Monitoring DR Health

# PrometheusRule for DR alerting
apiVersion: monitoring.coreos.com/v1
kind: PrometheusRule
metadata:
  name: cnpg-dr-alerts
  namespace: production
spec:
  groups:
    - name: cnpg-dr
      rules:
        - alert: CNPGReplicaLagHigh
          expr: |
            cnpg_pg_replication_lag > 300
          for: 5m
          labels:
            severity: warning
          annotations:
            summary: "CNPG replica lag > 5 minutes"
            description: "Cluster {{ $labels.cluster }} replica lag is {{ $value }}s"

        - alert: CNPGBackupFailed
          expr: |
            cnpg_pg_stat_archiver_failed_count > 0
          for: 10m
          labels:
            severity: critical
          annotations:
            summary: "CNPG WAL archiving failures detected"

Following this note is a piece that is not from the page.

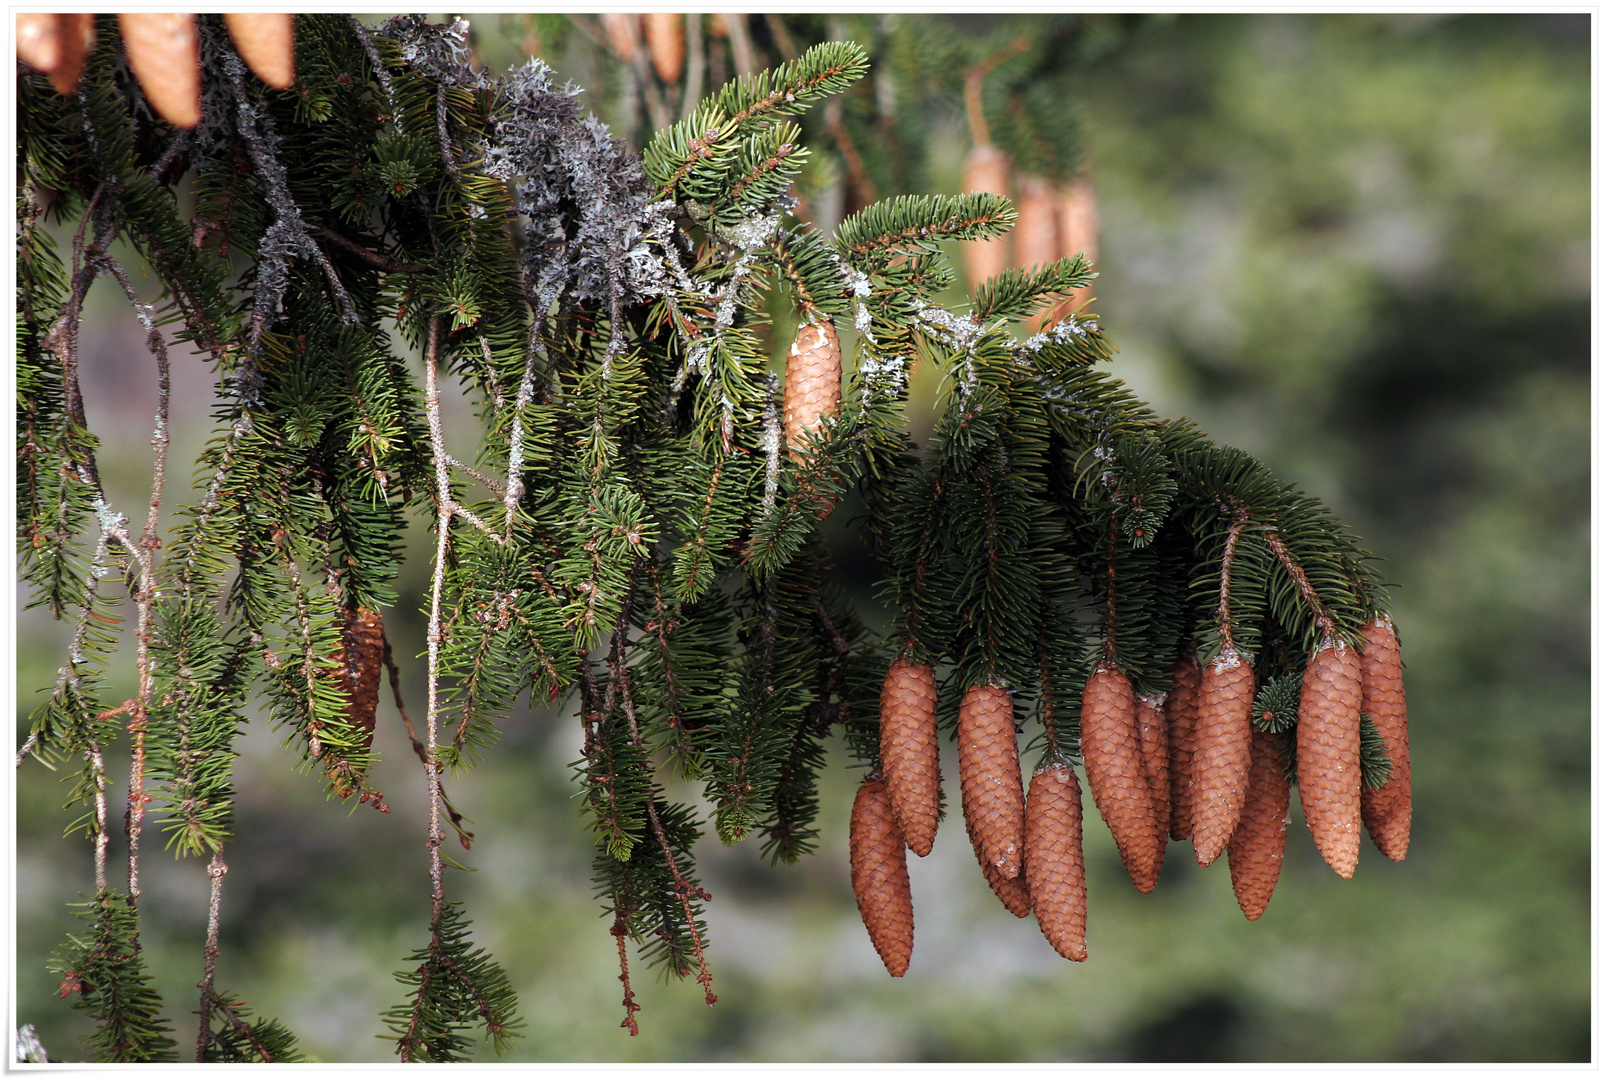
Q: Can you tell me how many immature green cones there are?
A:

        - alert: CNPGDRClusterNotReplicating
          expr: |
            cnpg_pg_replication_streaming == 0
          for: 15m
          labels:
            severity: critical
          annotations:
            summary: "DR cluster stopped replicating"
graph TD
    A[Primary Cluster us-east-1] -->|WAL Archive| B[S3 Bucket us-east-1]
    B -->|S3 Cross-Region Replication| C[S3 Bucket us-west-2]
    C -->|WAL Restore| D[Replica Cluster us-west-2]
    D -->|Promotion| E[New Primary]
    
    F[Prometheus] -->|Monitor| A
    F -->|Monitor| D
    F -->|Alert| G[DR Lag > 5m?]
    G -->|Yes| H[PagerDuty Alert]
    
    I[ScheduledBackup] -->|Daily| B

Common Issues

  • Replica cluster not catching up β€” verify S3 cross-region replication is enabled; check IAM permissions on DR region credentials
  • Promotion stuck β€” check CNPG operator logs in DR cluster; ensure no fencing issues on replica pods
  • High RPO after failover β€” WAL archival has inherent delay; for near-zero RPO, use streaming replication between clusters (requires network connectivity)
  • Split-brain after primary recovery β€” never bring the old primary back without demoting it first; fence it and rebuild as replica of the new primary
  • WAL archival failures β€” monitor cnpg_pg_stat_archiver_failed_count; common cause is S3 credential expiry

Best Practices

  • Use S3 cross-region replication for WAL delivery β€” don’t rely on direct streaming for DR
  • Monitor replica lag and WAL archival failures with Prometheus alerts
  • Test DR failover quarterly with real promotion exercises
  • Document the failover runbook and keep it in version control
  • After failover, reconfigure old primary as replica of new primary (never just restart it)
  • Use retentionPolicy of at least 7 days on both primary and DR backups
  • Store S3 credentials in a secrets manager (External Secrets Operator or Vault)

Key Takeaways

  • CNPG replica clusters provide hot standby DR via continuous WAL restoration from S3
  • Promotion is a single patch command: disable spec.replica.enabled
  • Cross-region S3 replication reduces RPO without direct cluster-to-cluster networking
  • Tablespaces enable tiered storage for cost optimization
  • Always monitor replication lag and WAL archival β€” these are your DR health indicators
  • Never bring an old primary back online without rebuilding it as a replica
#cnpg #postgresql #disaster-recovery #replication #backup
Luca Berton
Written by Luca Berton

Principal Solutions Architect specializing in Kubernetes, AI/GPU infrastructure, and cloud-native platforms. Author of Kubernetes Recipes and creator of CopyPasteLearn courses.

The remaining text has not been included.